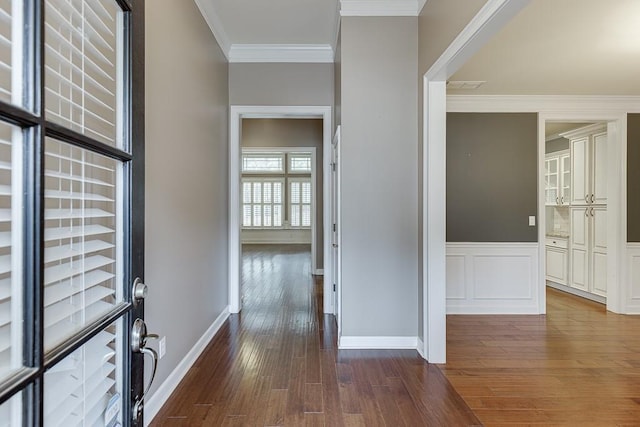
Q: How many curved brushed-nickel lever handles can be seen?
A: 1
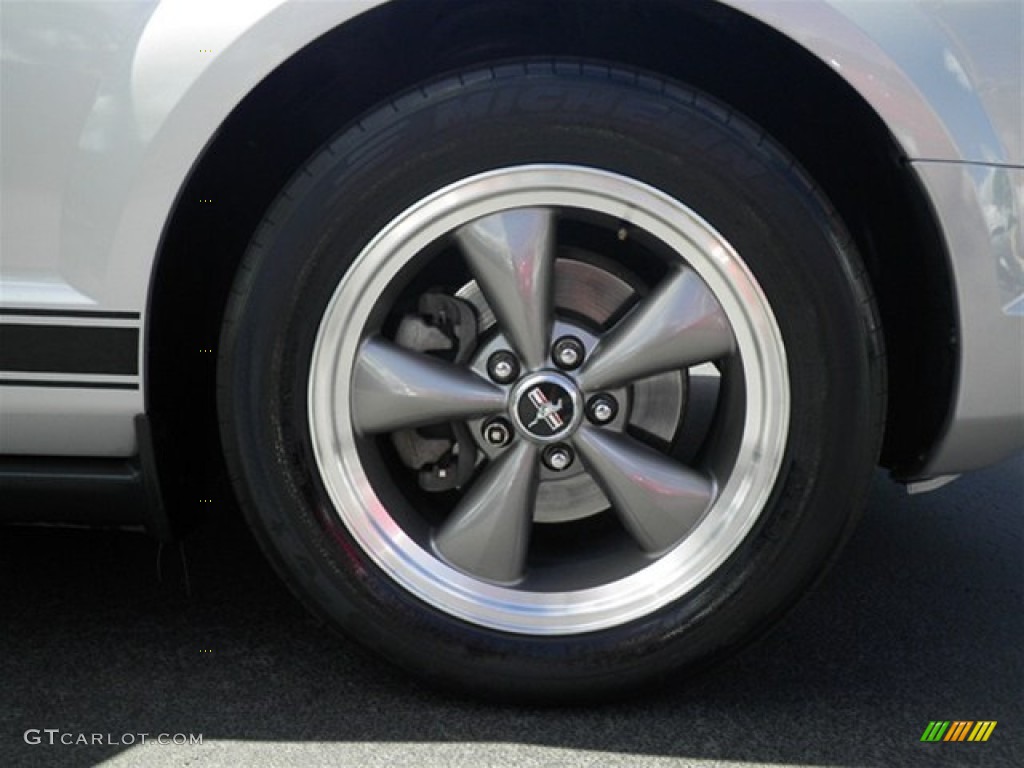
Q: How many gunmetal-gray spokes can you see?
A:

==

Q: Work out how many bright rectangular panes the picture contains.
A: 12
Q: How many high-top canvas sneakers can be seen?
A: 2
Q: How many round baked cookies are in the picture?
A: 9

TO DO | Please filter the data down to the lines containing the word "picture".

YOUR SOLUTION |
Q: Work out how many bright rectangular panes the picture contains.
Q: How many round baked cookies are in the picture?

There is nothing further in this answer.